# PROBLEM DETAILS
None of the pictures should be copied, though every line of the listing must be printed exactly.

# RECORDS PROVIDED

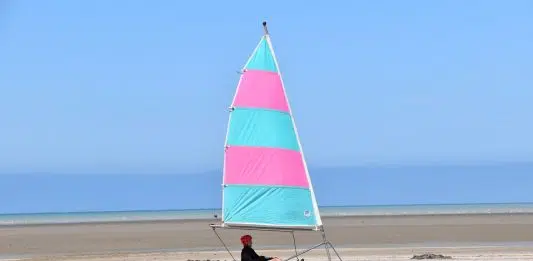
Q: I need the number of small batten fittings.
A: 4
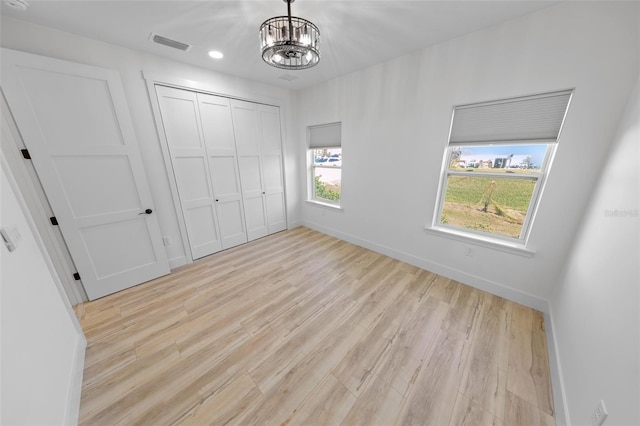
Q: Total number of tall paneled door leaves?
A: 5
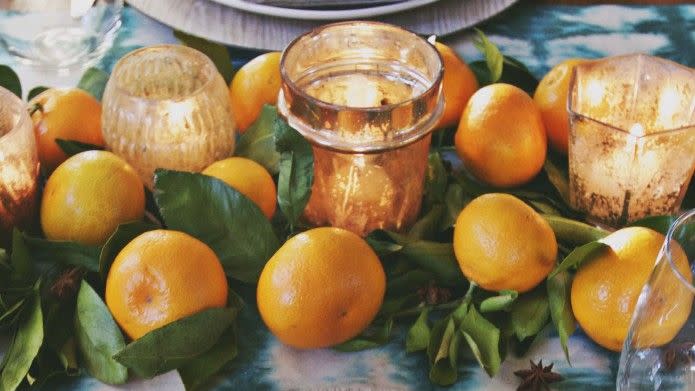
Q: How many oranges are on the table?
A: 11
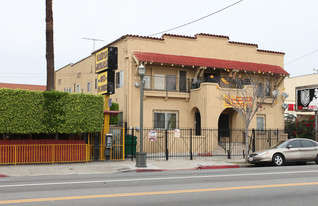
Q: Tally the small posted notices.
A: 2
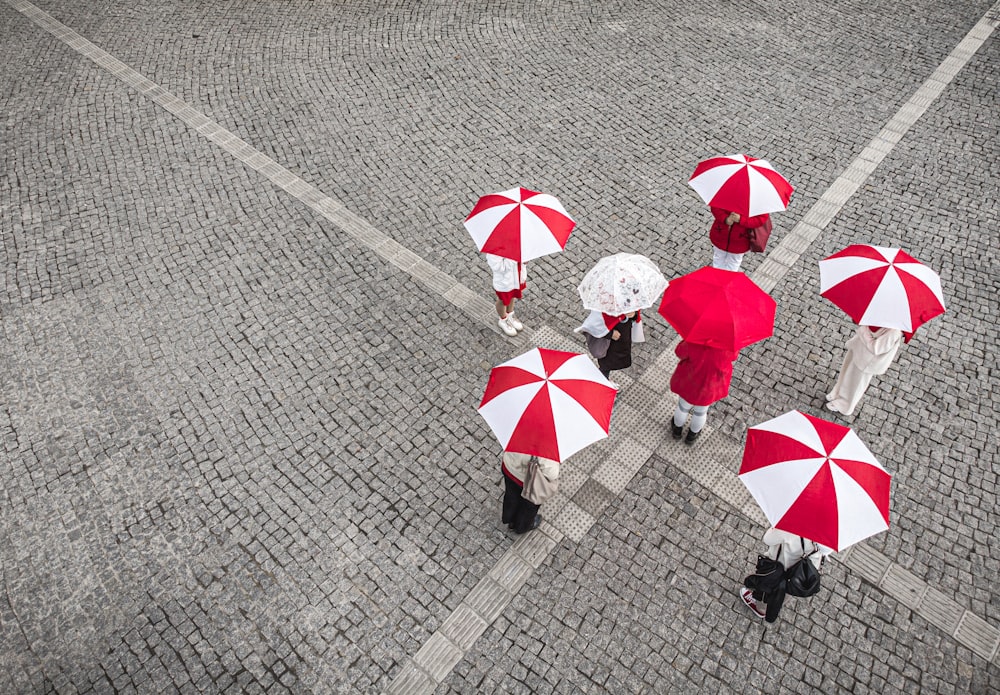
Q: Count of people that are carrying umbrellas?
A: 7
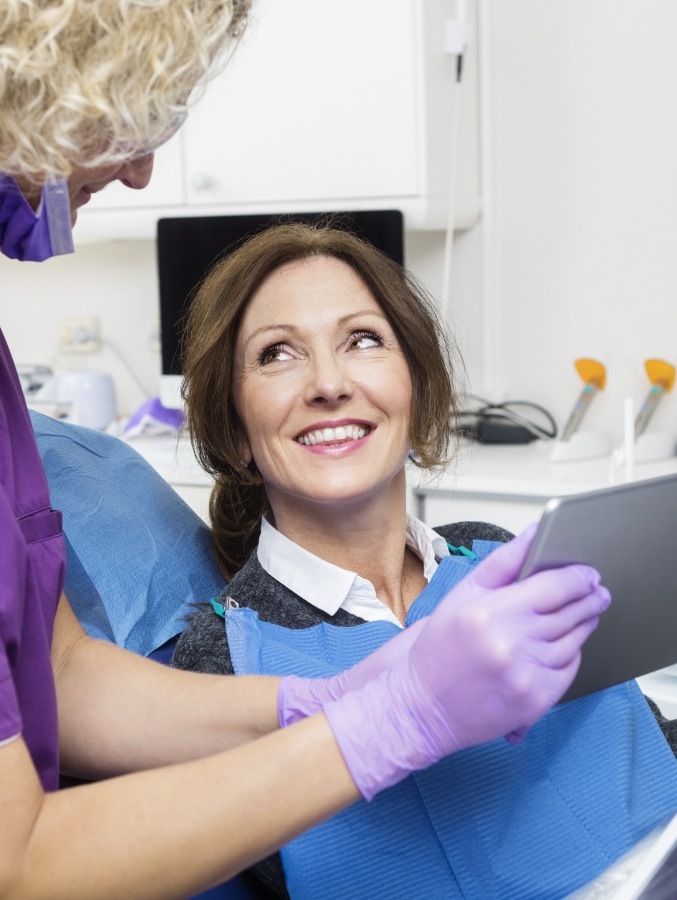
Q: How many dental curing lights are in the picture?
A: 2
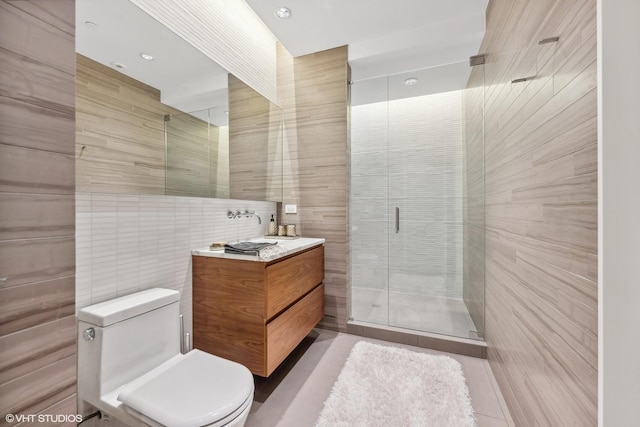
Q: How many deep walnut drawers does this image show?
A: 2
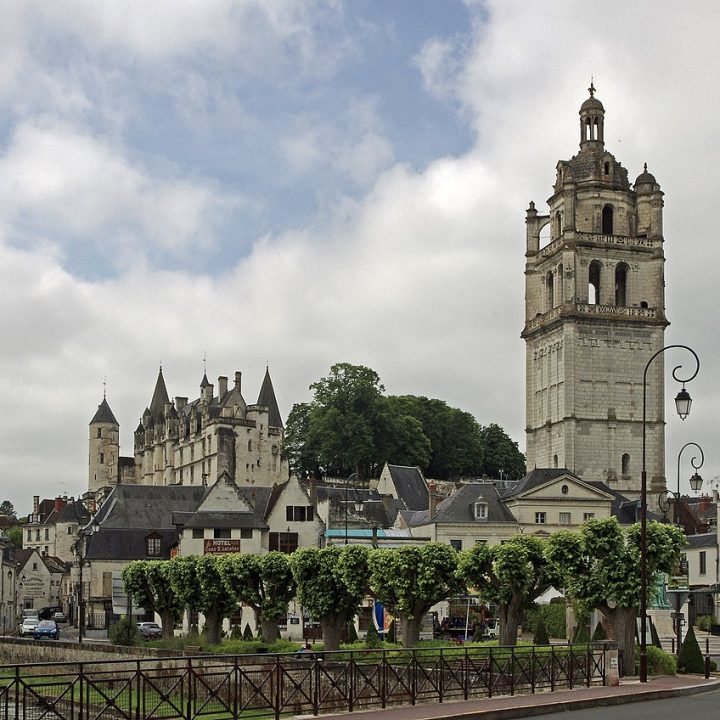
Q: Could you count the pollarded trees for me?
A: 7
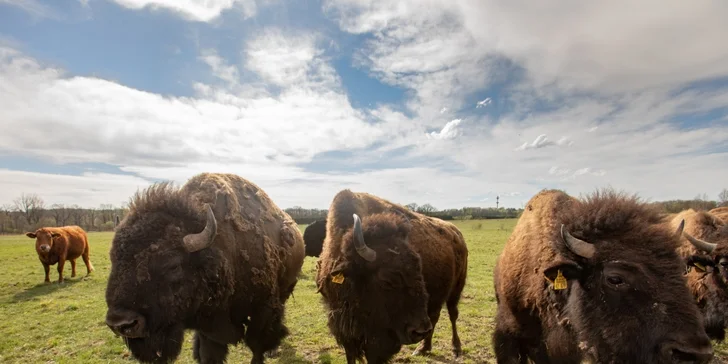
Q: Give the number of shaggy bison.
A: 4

# SOLVED EXERCISE
Q: I need the number of small batten fittings.
A: 4
Q: Total number of tall paneled door leaves?
A: 5
Q: How many oranges are on the table?
A: 11
Q: Tally the small posted notices.
A: 2
Q: Count of people that are carrying umbrellas?
A: 7
Q: How many dental curing lights are in the picture?
A: 2
Q: How many deep walnut drawers does this image show?
A: 2
Q: Could you count the pollarded trees for me?
A: 7
Q: Give the number of shaggy bison.
A: 4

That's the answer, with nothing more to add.